People usually say that: friends are the family you choose, and it seems you're hell-bent on choosing the best out there.
I understand that you are in a position right now where you are in good shape, have ambitions and goals and want to be surrounded by people who follow those ideals. I think saying it "out loud" is what makes it seem harsh or makes you seem like a douche.
With regard to spending money on gifts, I'd say it depends on the nature of your friendship. My friends and I have elected to spend time together around someone's birthday, so we do something different each time. From going to watch a sports game, staying in and ordering pizza/fast food, going to a bar for drinks or just having dinner at a restaurant. We never buy gifts.
What you're describing when you talk about bad spending, being late and general small-mindedness is what I refer to as "poor people's mentality". It's where you've been conditioned to spend spend spend, be "fashionably late" for everything, always broke, negative/depressed and lack general etiquette and manners.

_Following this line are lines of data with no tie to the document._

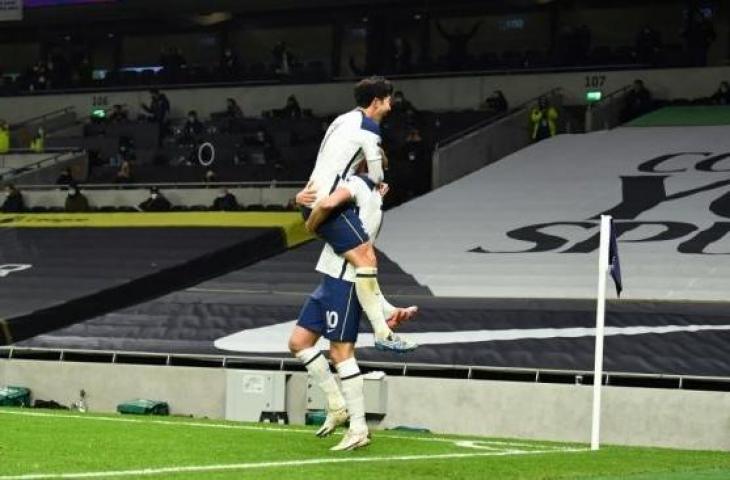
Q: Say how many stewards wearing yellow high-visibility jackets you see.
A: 3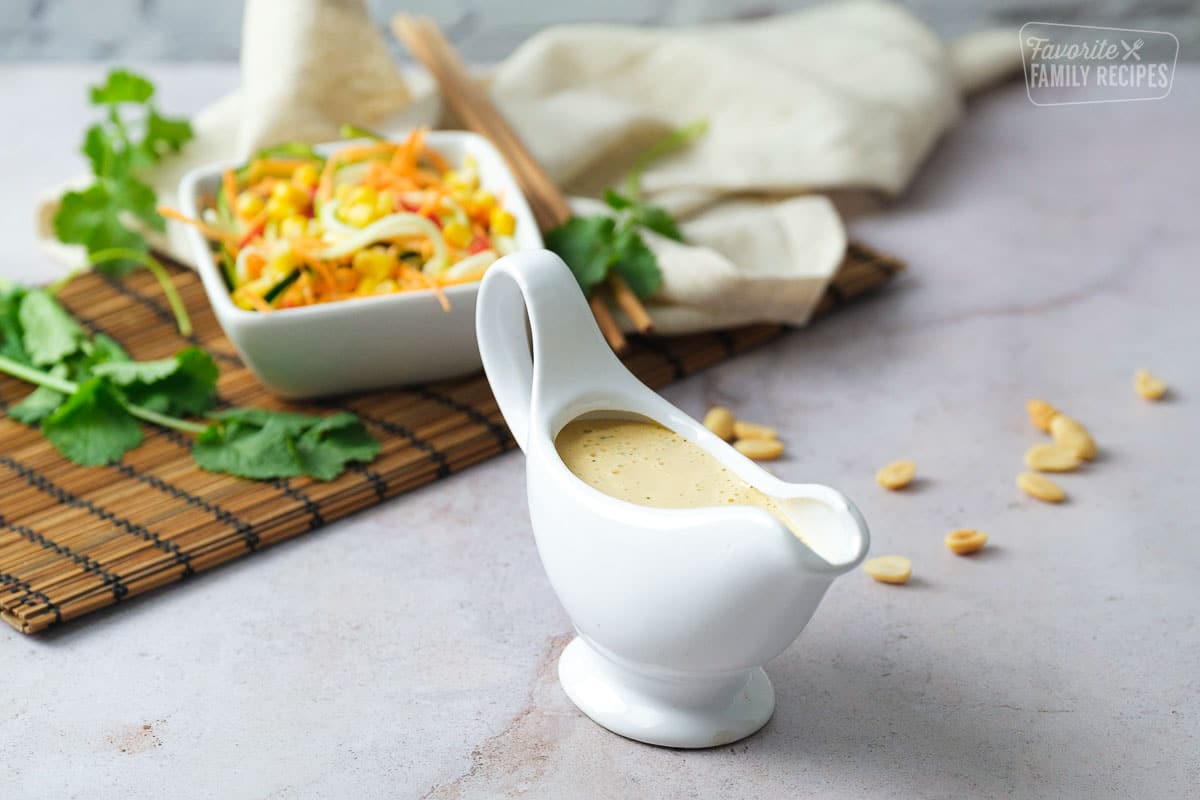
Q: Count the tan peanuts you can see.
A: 11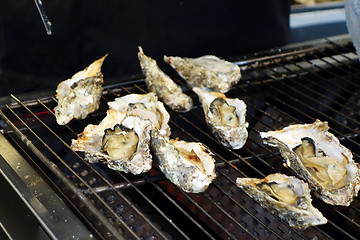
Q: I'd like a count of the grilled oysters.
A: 9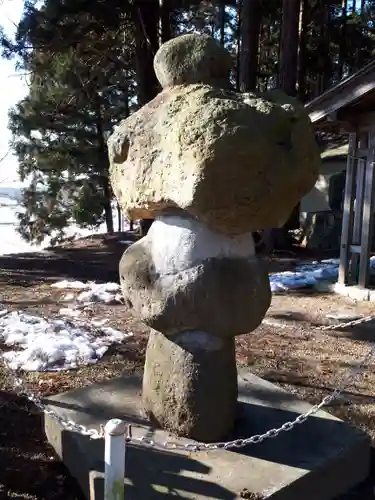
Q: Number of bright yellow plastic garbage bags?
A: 0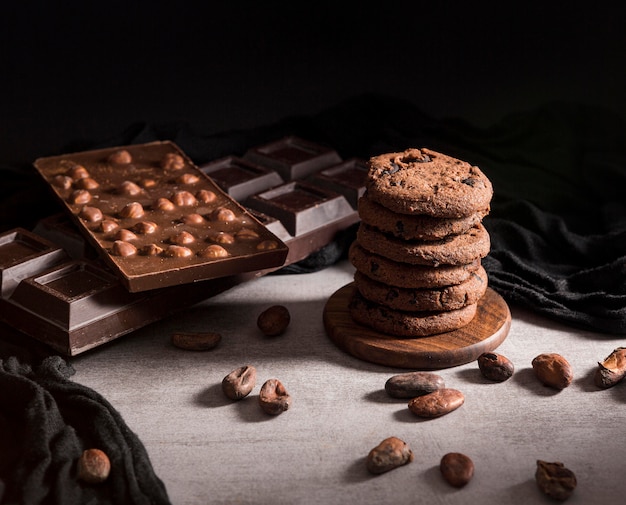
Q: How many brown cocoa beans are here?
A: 13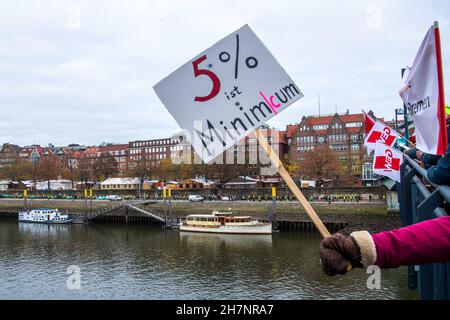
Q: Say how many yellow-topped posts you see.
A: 6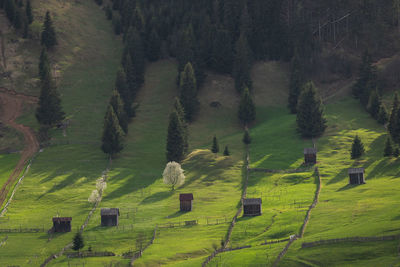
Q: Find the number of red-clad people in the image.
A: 0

It seems you have a lot of contempt for this type of person, so it's probably best to find primary and secondary friends which fit your ideals, and leave those on the periphery. That being said, your standards of perfection in friends are extremely high. You want friends who "have it all", i.e.: intelligence and wit, fit bodies, money, professional and still be loyal non-gossipers.
University, clubs and organisations will probably be your best option in trying to find this type of friend.
It's unlikely that there are too many people who posses ALL of these characteristics, and in fact, unlikely that those people are looking for more friends. People are attracted to that which they desire themselves to have, so those persons should be spoilt for choice in friends, if they have the time for friends between all their other activities.